Collected data:

^^^^^^^^^^^^^^^^

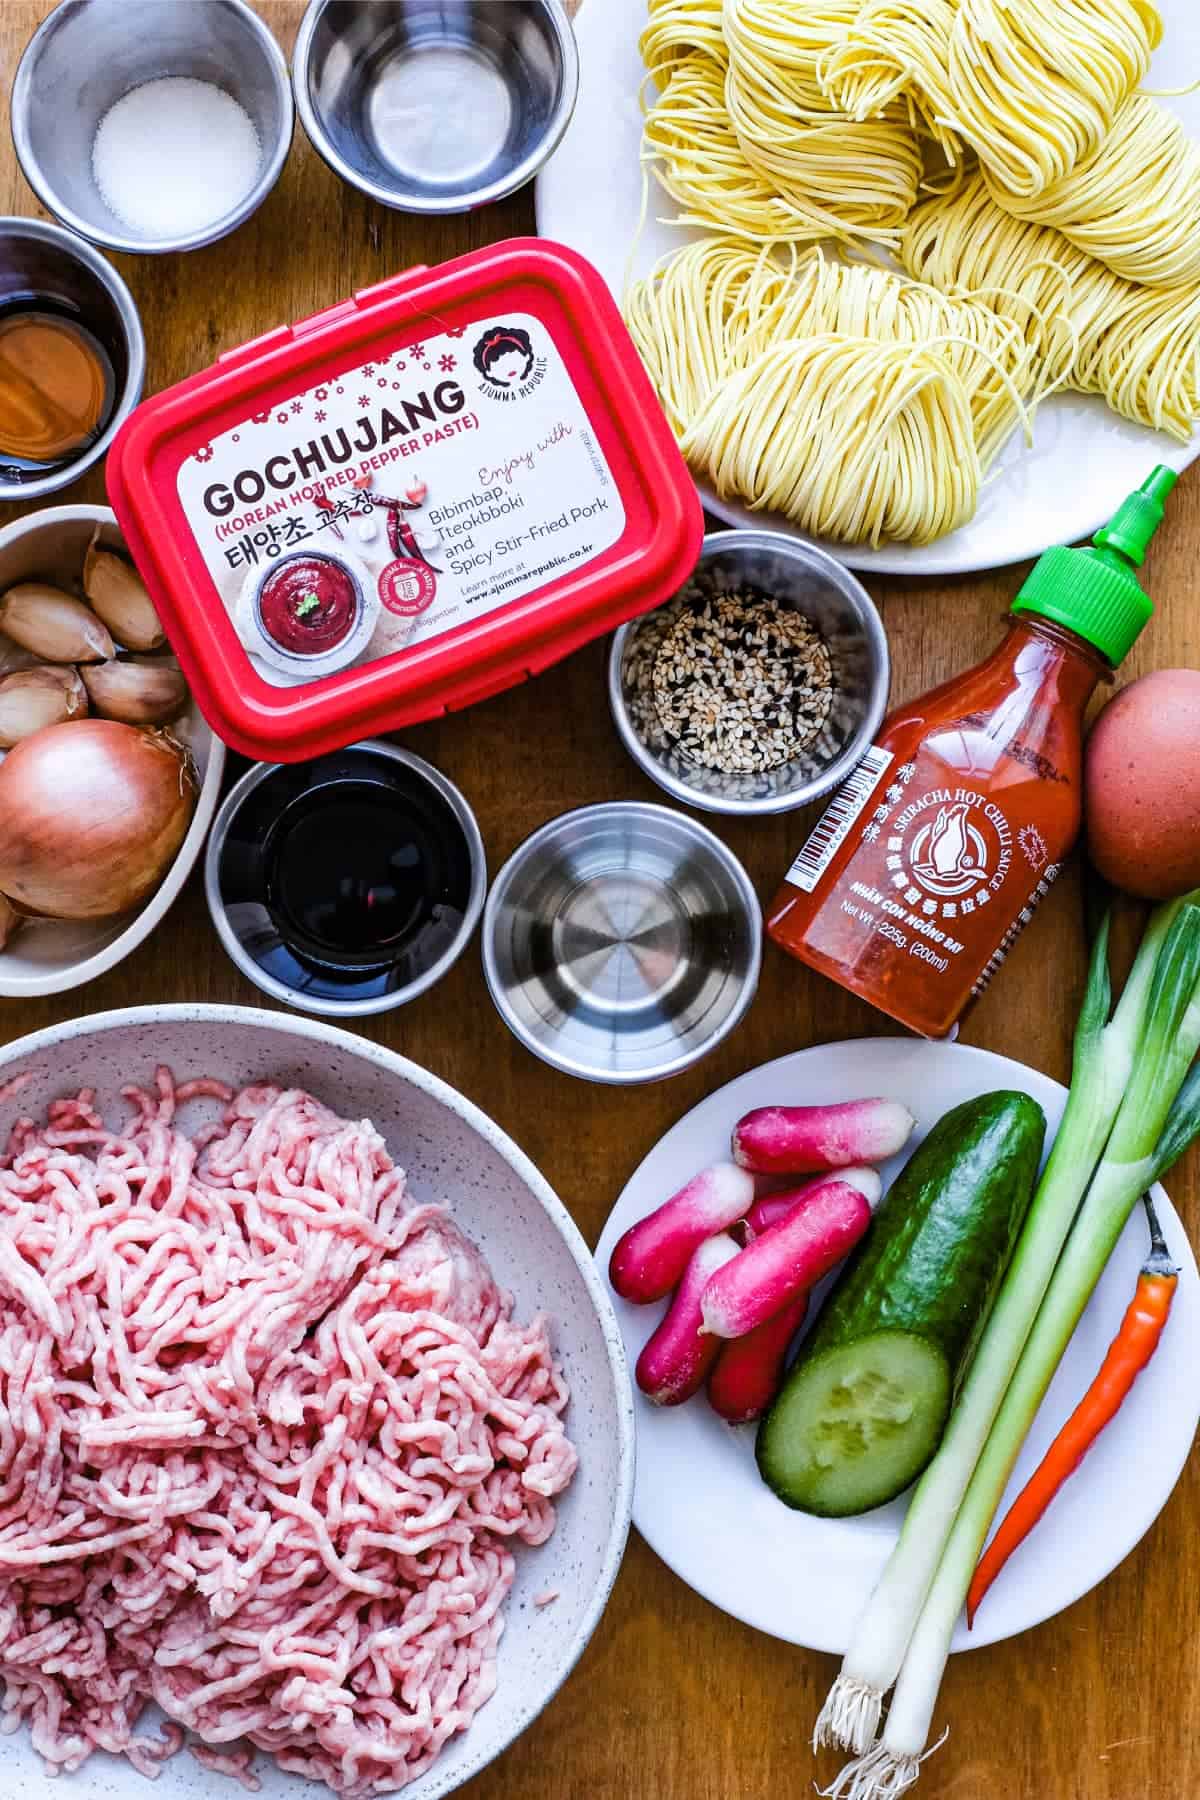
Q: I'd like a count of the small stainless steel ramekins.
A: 6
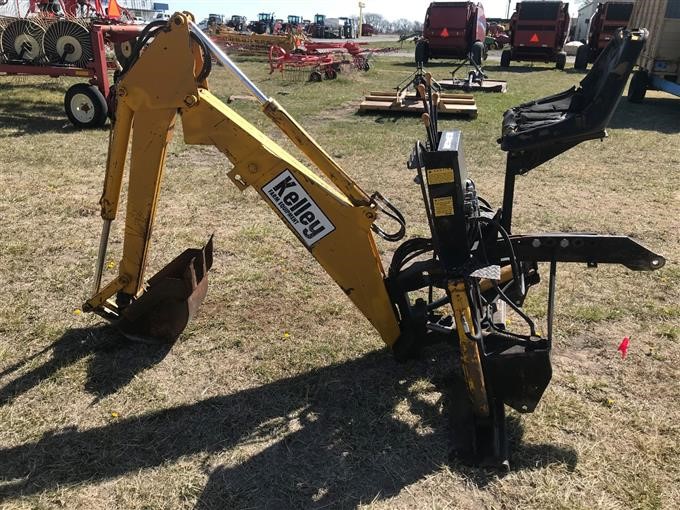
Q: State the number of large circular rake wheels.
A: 2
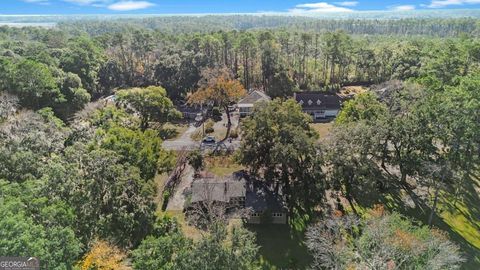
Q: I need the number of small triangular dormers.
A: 3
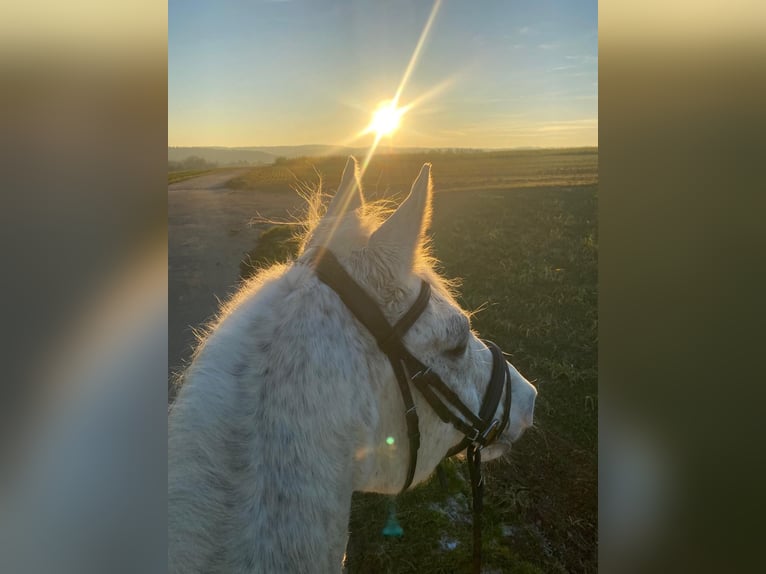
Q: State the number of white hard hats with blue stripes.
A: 0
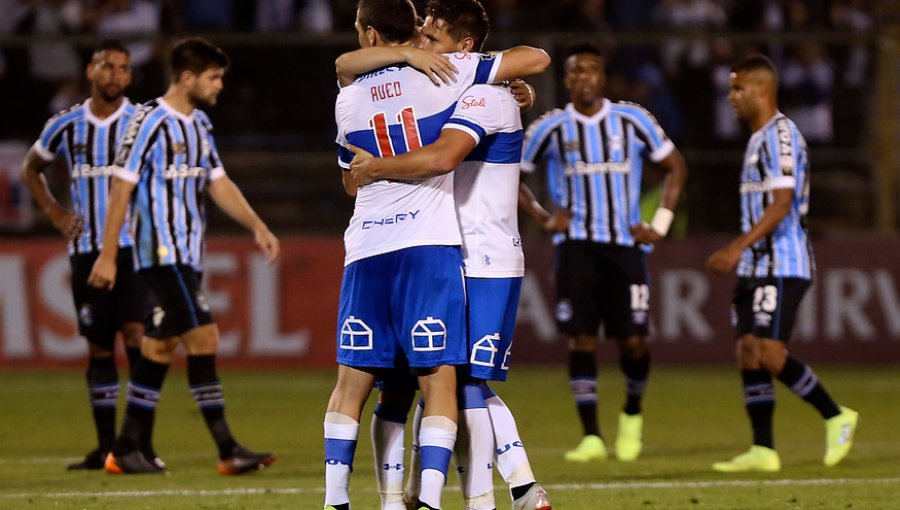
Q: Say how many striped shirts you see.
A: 4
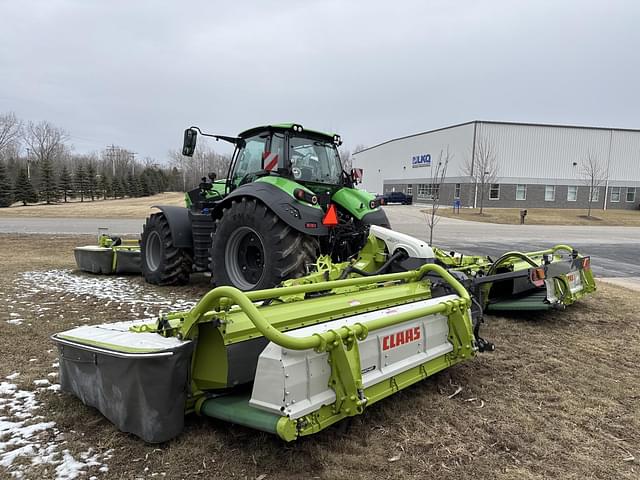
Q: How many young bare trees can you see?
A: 3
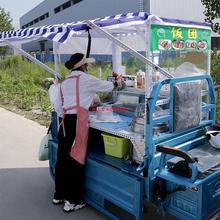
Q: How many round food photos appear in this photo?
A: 4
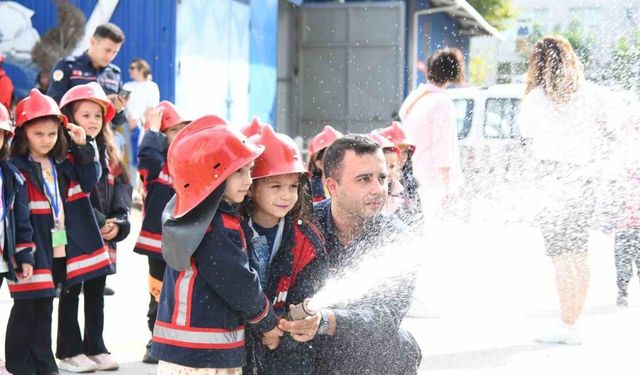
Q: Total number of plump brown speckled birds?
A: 0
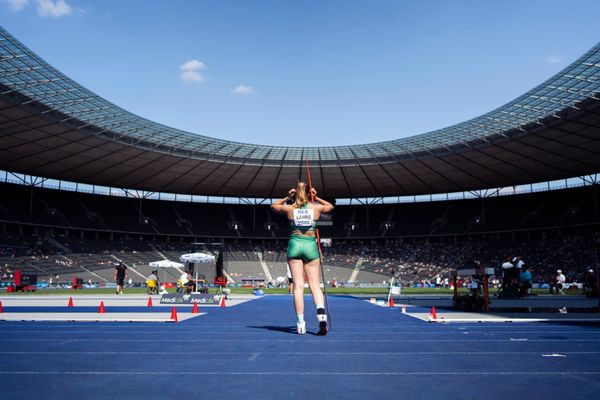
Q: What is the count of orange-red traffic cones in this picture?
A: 9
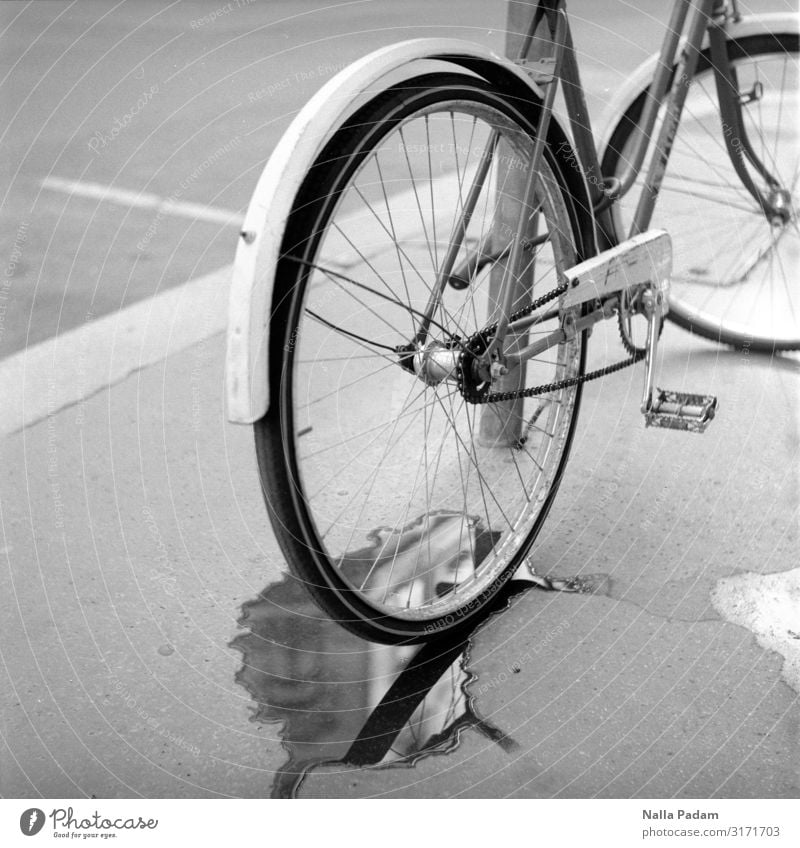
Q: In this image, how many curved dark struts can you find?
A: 2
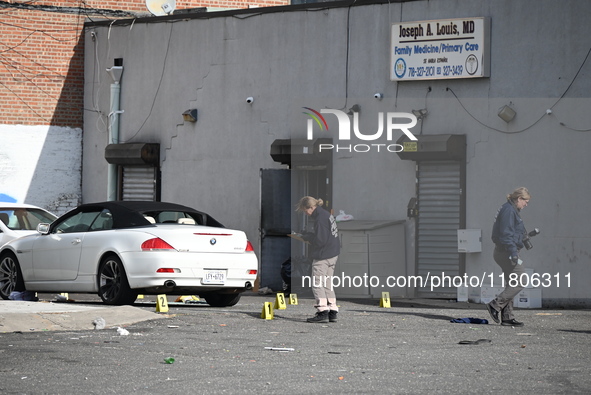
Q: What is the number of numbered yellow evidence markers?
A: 5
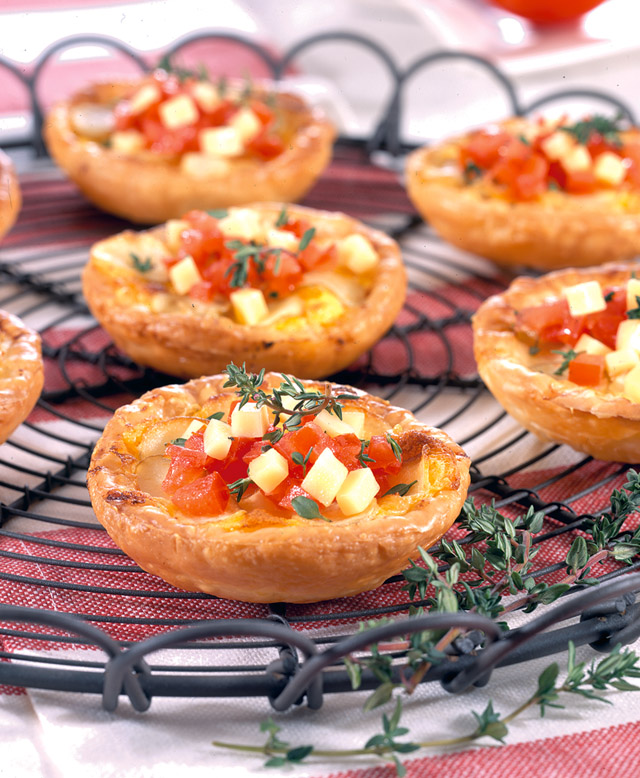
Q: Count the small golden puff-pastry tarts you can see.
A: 7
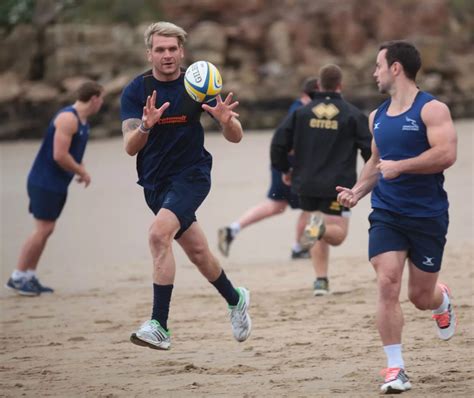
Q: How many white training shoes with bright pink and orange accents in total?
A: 2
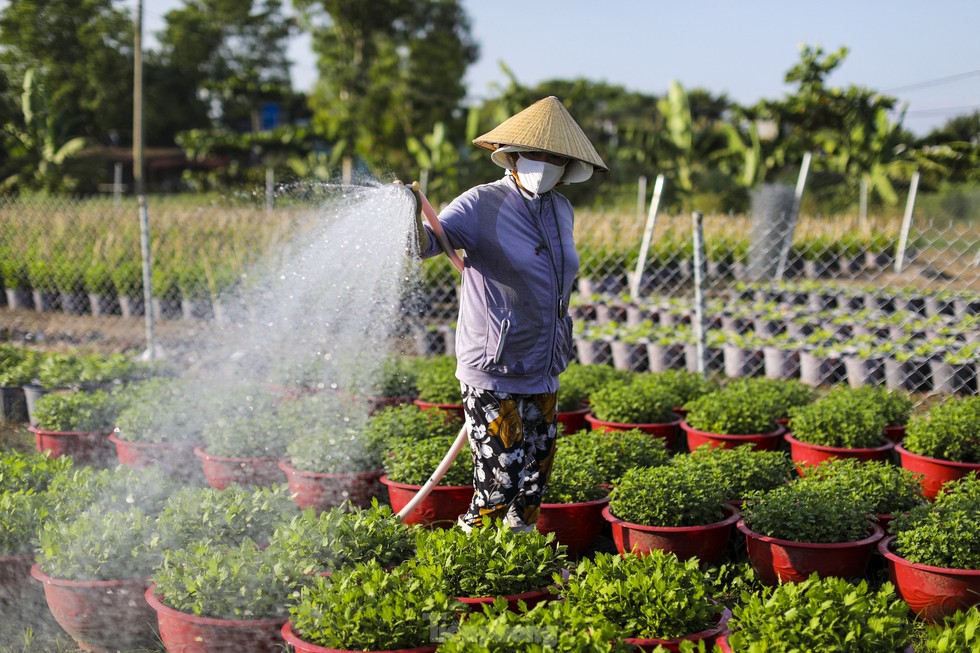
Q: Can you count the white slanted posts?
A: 3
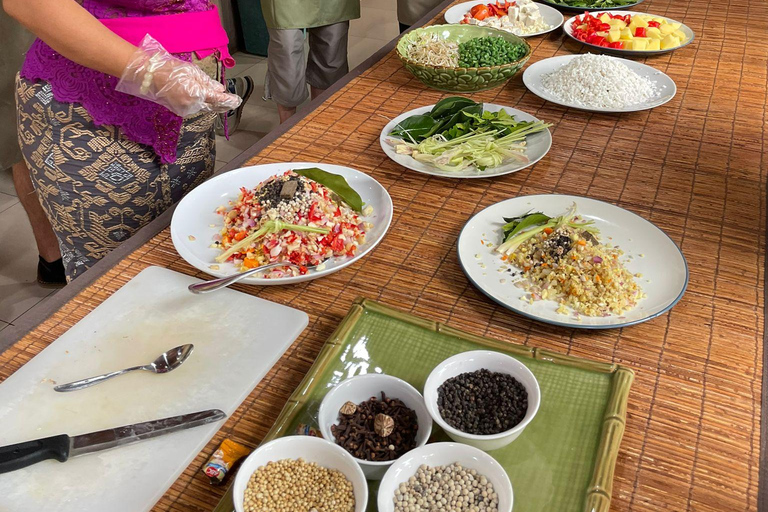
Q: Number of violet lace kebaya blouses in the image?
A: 1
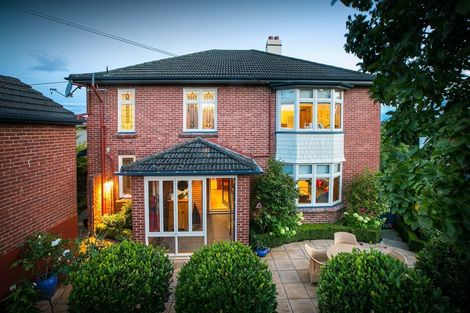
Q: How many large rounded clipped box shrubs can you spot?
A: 3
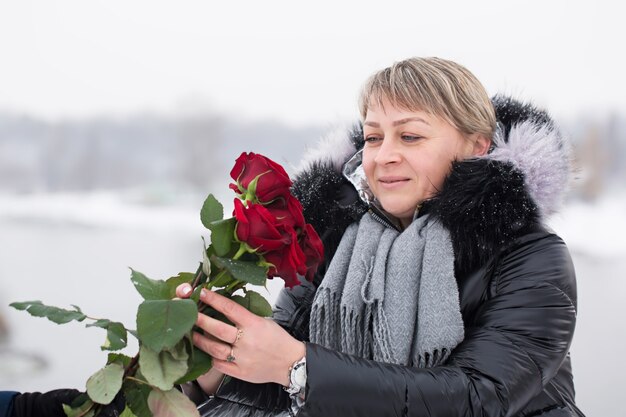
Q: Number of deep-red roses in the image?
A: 5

^^^^^^^^^^^^^^^^

Action item: Each line carrying the string "orange" should be copied out from the entries.

Output of the task:
Q: What is the count of orange-red traffic cones in this picture?
Q: How many white training shoes with bright pink and orange accents in total?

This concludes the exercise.